Exercise details: Please give the entries again in full and exactly, without any picture.

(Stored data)
# # #

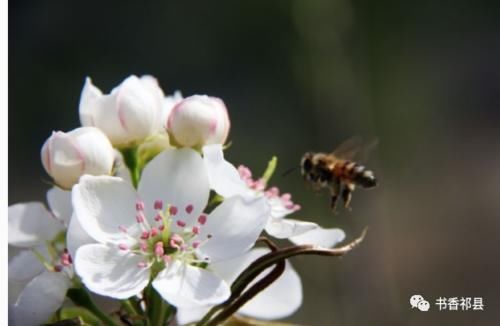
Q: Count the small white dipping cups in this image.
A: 0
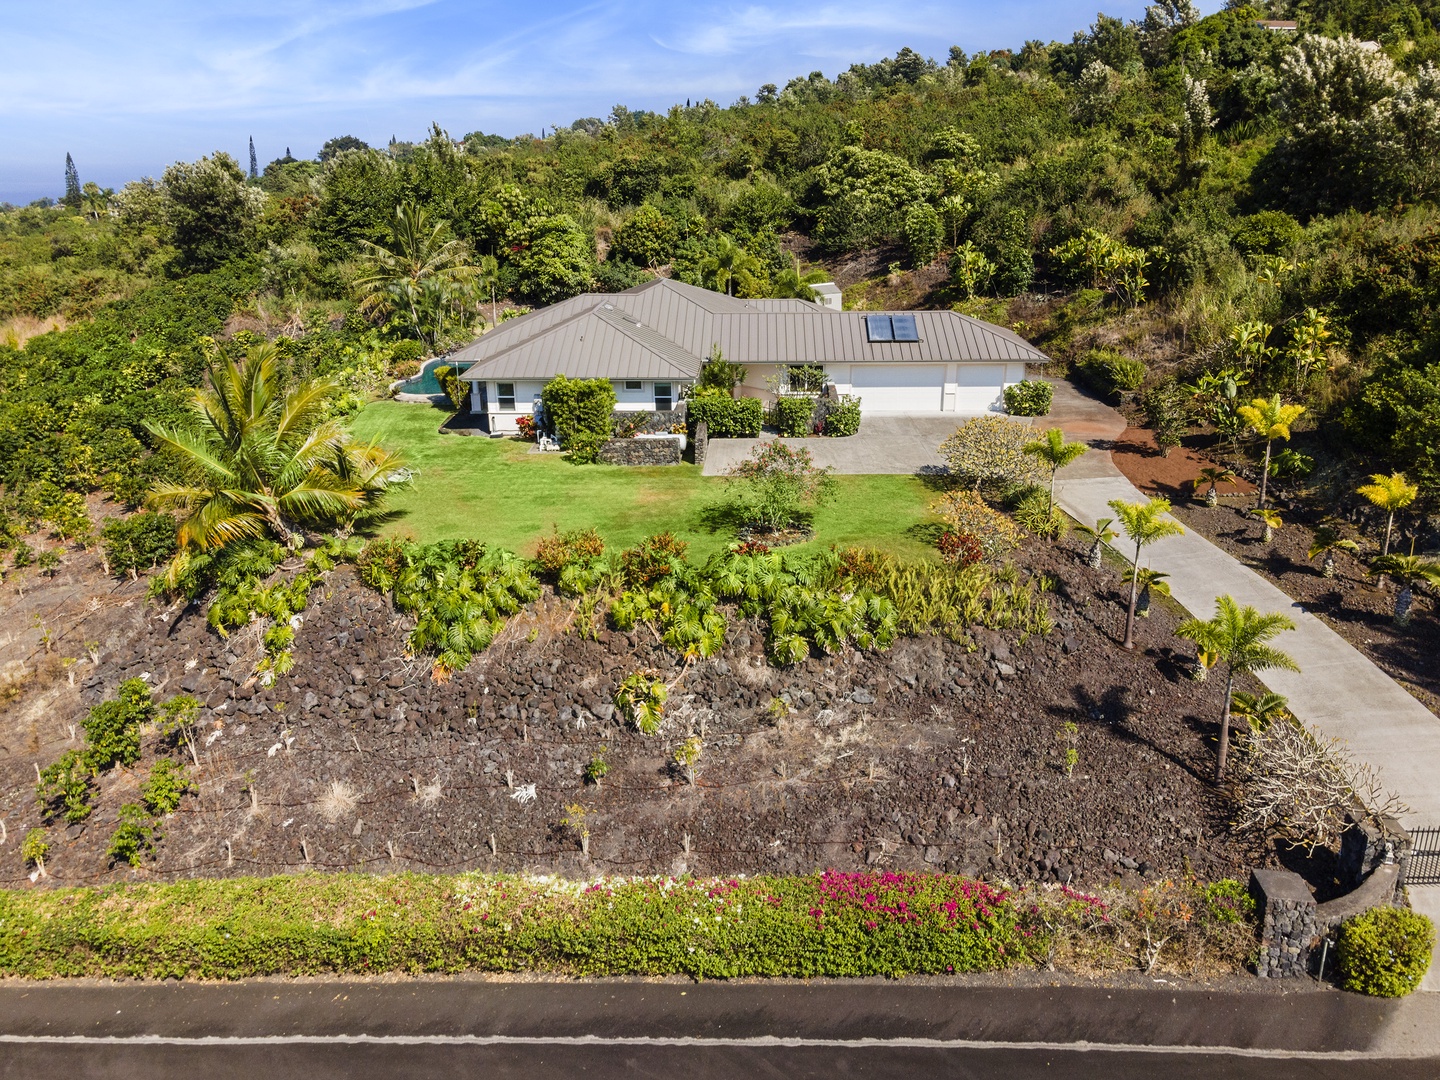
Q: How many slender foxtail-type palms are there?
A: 5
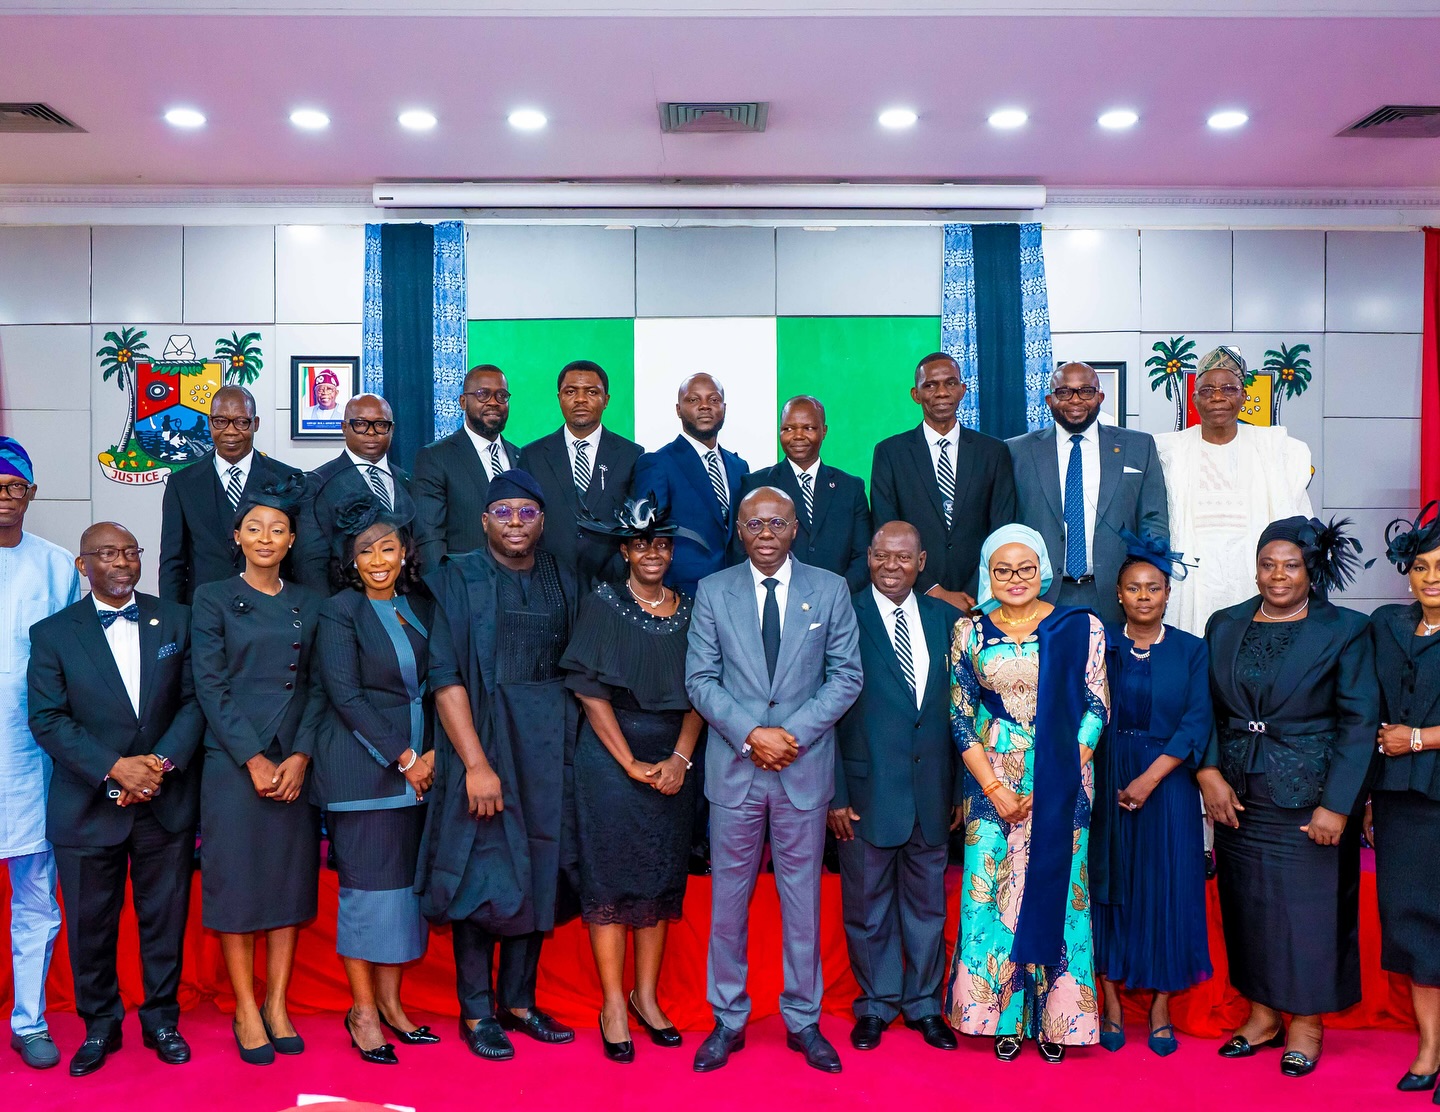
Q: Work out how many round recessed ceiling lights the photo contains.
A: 8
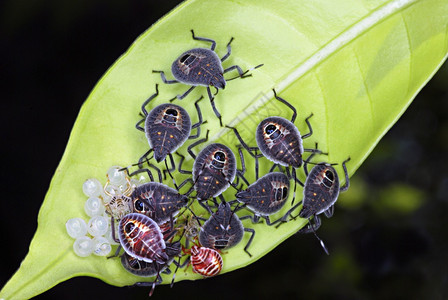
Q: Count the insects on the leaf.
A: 11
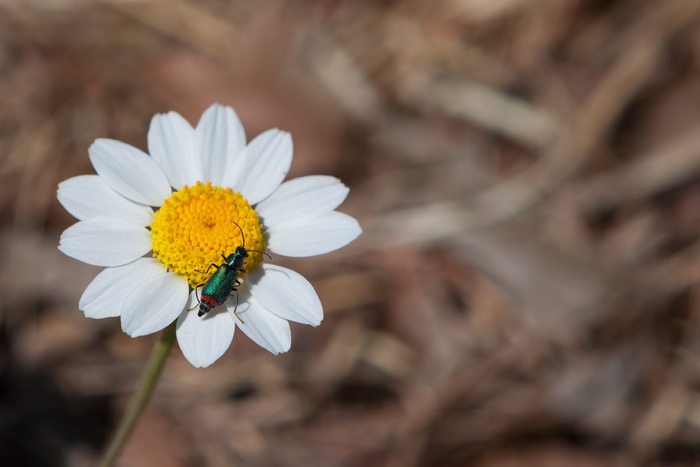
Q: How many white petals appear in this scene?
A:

# # #

Response area:
Q: Count the small white dipping cups in this image.
A: 0
Q: How many slender foxtail-type palms are there?
A: 5
Q: Work out how many round recessed ceiling lights the photo contains.
A: 8
Q: Count the insects on the leaf.
A: 11
Q: How many white petals appear in this scene?
A:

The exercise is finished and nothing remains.